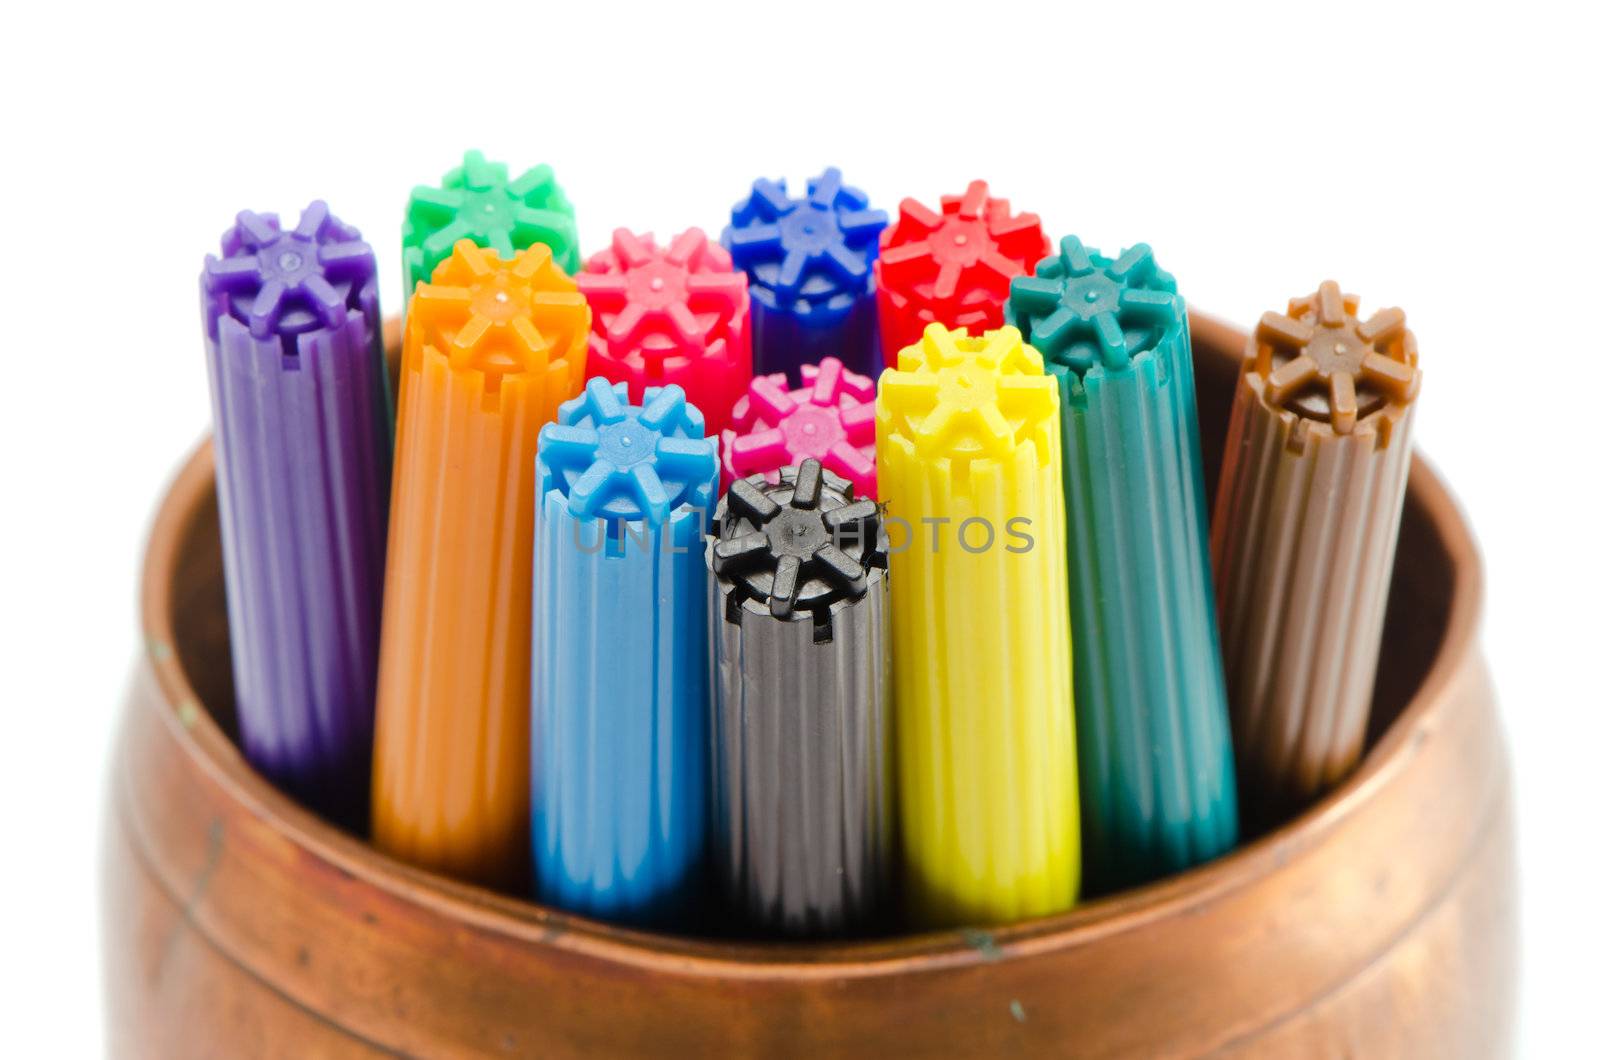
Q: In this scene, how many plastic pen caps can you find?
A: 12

==

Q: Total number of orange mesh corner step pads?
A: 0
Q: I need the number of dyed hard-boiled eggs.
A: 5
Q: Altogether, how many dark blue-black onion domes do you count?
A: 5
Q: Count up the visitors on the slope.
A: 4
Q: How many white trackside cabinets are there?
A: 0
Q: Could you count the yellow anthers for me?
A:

## WHAT TO PRODUCE
Using the entries above, return each line that includes the word "many".

## ANSWER BOX
Q: In this scene, how many plastic pen caps can you find?
Q: Altogether, how many dark blue-black onion domes do you count?
Q: How many white trackside cabinets are there?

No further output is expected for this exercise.